Poco prima che la notizia dell’iscrizione sul registro degli indagati trapelasse, la cognata di Gibin aveva raccontato ai giornalisti il profondo stato di prostrazione dell’uomo: «Andrea è in stato di choc: da anni andava a lavorare insieme ai suoi compagni e continua a ripetere i loro nomi. Forse l’istinto gli ha permesso di salvarsi dato che, appena ha visto la luce del treno, si è buttato dall’altra parte».
Secondo i magistrati, a causare la tragedia sarebbe stata una cattiva comunicazione. Senza il via libera, gli operai non avrebbero dovuto lavorare su quel tratto ferroviario. Da quanto risulta, ci sarebbero state importanti violazioni dei protocolli per il rilascio del nulla osta e delle autorizzazioni a svolgere le manutenzioni sui binari che dovrebbero essere messe per iscritto.
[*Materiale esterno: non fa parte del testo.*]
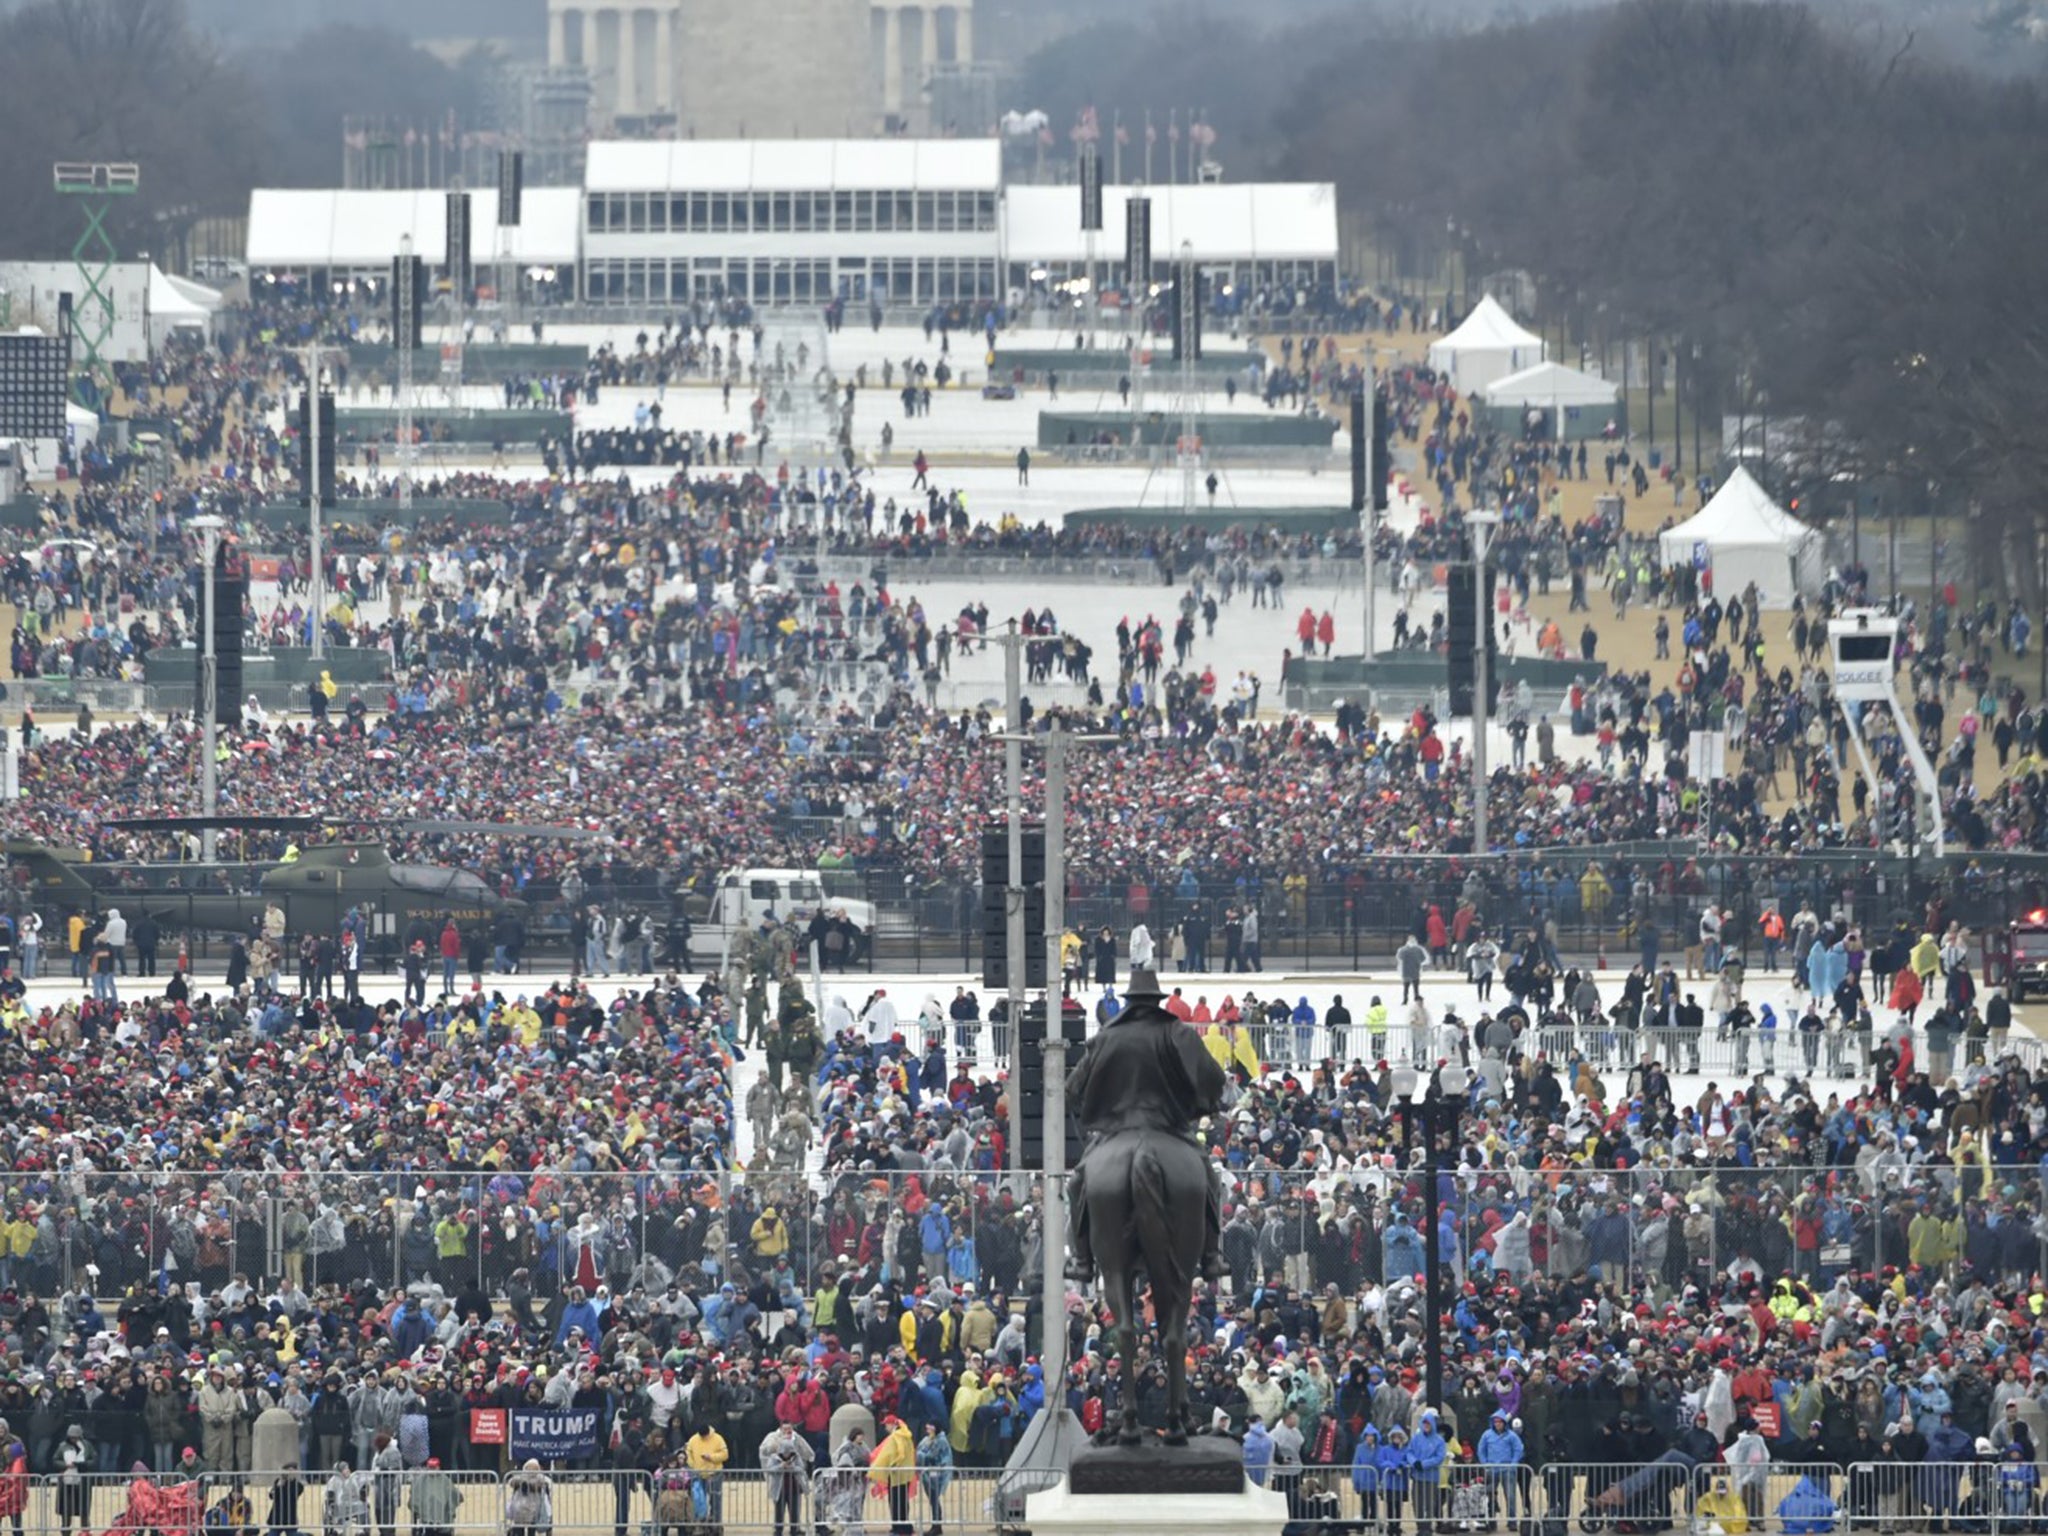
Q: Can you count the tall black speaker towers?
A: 12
Questo sarebbe avvenuto con l’aggravante che i lavori sul binario 1 della linea Milano-Torino per la sostituzione di un tratto di rotaia si sarebbero svolti sotto lo sguardo diretto di uno dei responsabili formali del rilascio autorizzativo.
Tra il materiale sequestrato dagli investigatori, a quanto si apprende, ci sarebbe, infatti, una conversazione tra l’addetto di Rfi che avrebbe dovuto dare per iscritto il nulla osta agli operai per cominciare i lavori e il collega dell’ufficio movimento di Chivasso che avrebbe dovuto rilasciare un via libera di cui, invece, non è stata trovata traccia nei rilievi finora al vaglio degli inquirenti: mentre i due stanno parlando, secondo quanto emergerebbe dalla registrazione, si sentirebbe in sottofondo prima il rumore dei lavori, poi l’arrivo del treno e infine le urla disperate delle vittime.
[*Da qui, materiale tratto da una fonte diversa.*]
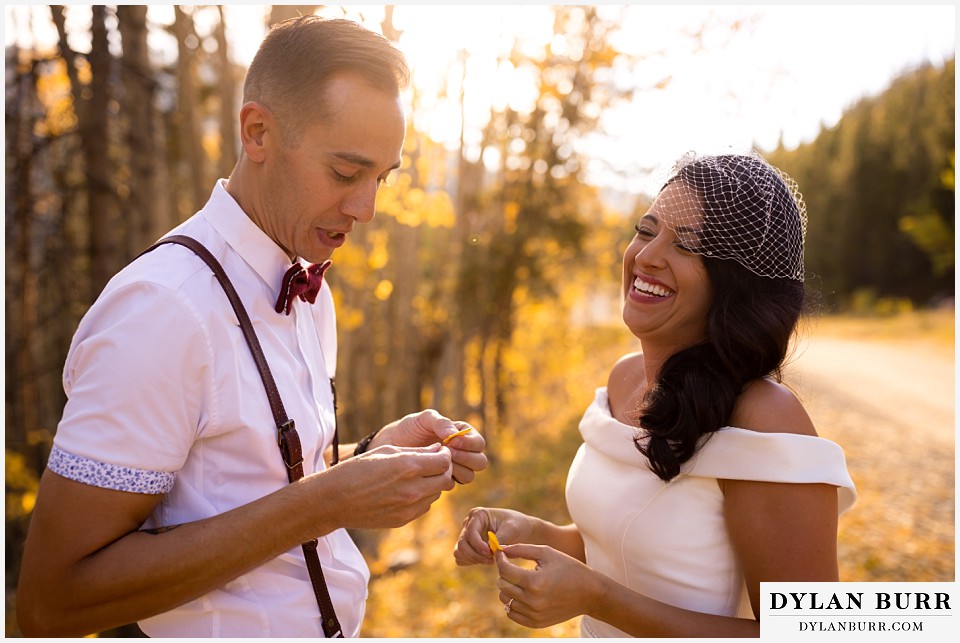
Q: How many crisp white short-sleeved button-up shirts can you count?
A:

L’arrivo dei primi indagati era stato anticipato ieri mattina dalle dichiarazioni del procuratore Viglione: «Dalle prime indagini emergono gravi violazioni della procedura di sicurezza al momento dell’incidente. Ci sono profili di responsabilità per i quali saranno a breve indagate alcune persone». Il capo della Procura ha poi confermato ufficialmente il rischio di un disastro di proporzioni ancora più gravi che La Verità aveva anticipato ieri nella ricostruzione dei primi passi dell’inchiesta: «Devo dire che si è rischiata forse una situazione ancora più drammaticamente grave. Perché se il treno fosse passato qualche minuto dopo con i binari già rimossi dai lavori, il mezzo avrebbe deragliato».
L’inchiesta sembra, però, essere solo agli inizi, dal momento che la Viglione, che nel pomeriggio di ieri ha dichiarato che «l’evento poteva essere evitato se la procedura fosse stata seguita nel modo corretto», ha espresso dubbi anche sulle procedure: «Ciò che è accaduto ha reso palese che il meccanismo di garanzia non era sufficiente a tutelare adeguatamente un lavoro così delicato in una sede così pericolosa come i binari ferroviari».
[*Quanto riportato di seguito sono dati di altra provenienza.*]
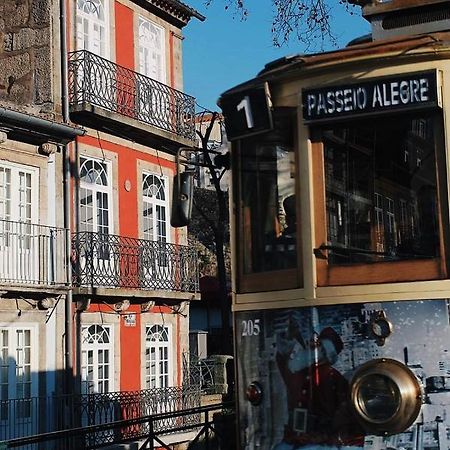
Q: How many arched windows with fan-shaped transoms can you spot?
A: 6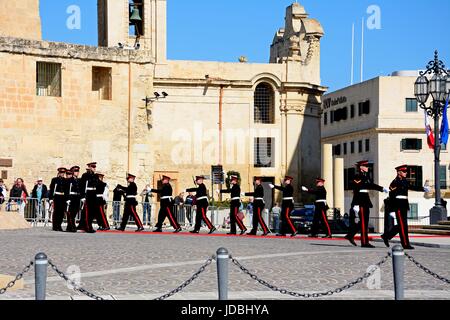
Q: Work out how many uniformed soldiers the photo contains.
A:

Intanto ieri le indagini sono proseguite, e i magistrati hanno sentito di nuovo, come persone informate sui fatti, Marcello Pugliese e Francesco Gioffrè, i due macchinisti che si trovavano nella cabina del treno che ha investito i 5 operai. Da giovedì il convoglio, composto dalla motrice e 11 vagoni, è sottoposto a sequestro e nei prossimi giorni verrà probabilmente chiesto di effettuare un incidente probatorio davanti al gip, durante il quale verrà verosimilmente anche stabilita definitivamente la velocità alla quale viaggiava il treno.
Le prime indiscrezioni parlavano di 160 chilometri orari (In una nota Rfi aveva dichiarato che «le condizioni della linea» consentivano «in quel tratto di raggiungere» quella velocità), ma nelle ore successive ha preso piede una versione alternativa che ridimensionerebbe a 100 chilometri orari la velocità che il convoglio avrebbe mantenuto mentre transitava sul primo binario della stazione di Brandazzo, quello più a ridosso dell’abitato.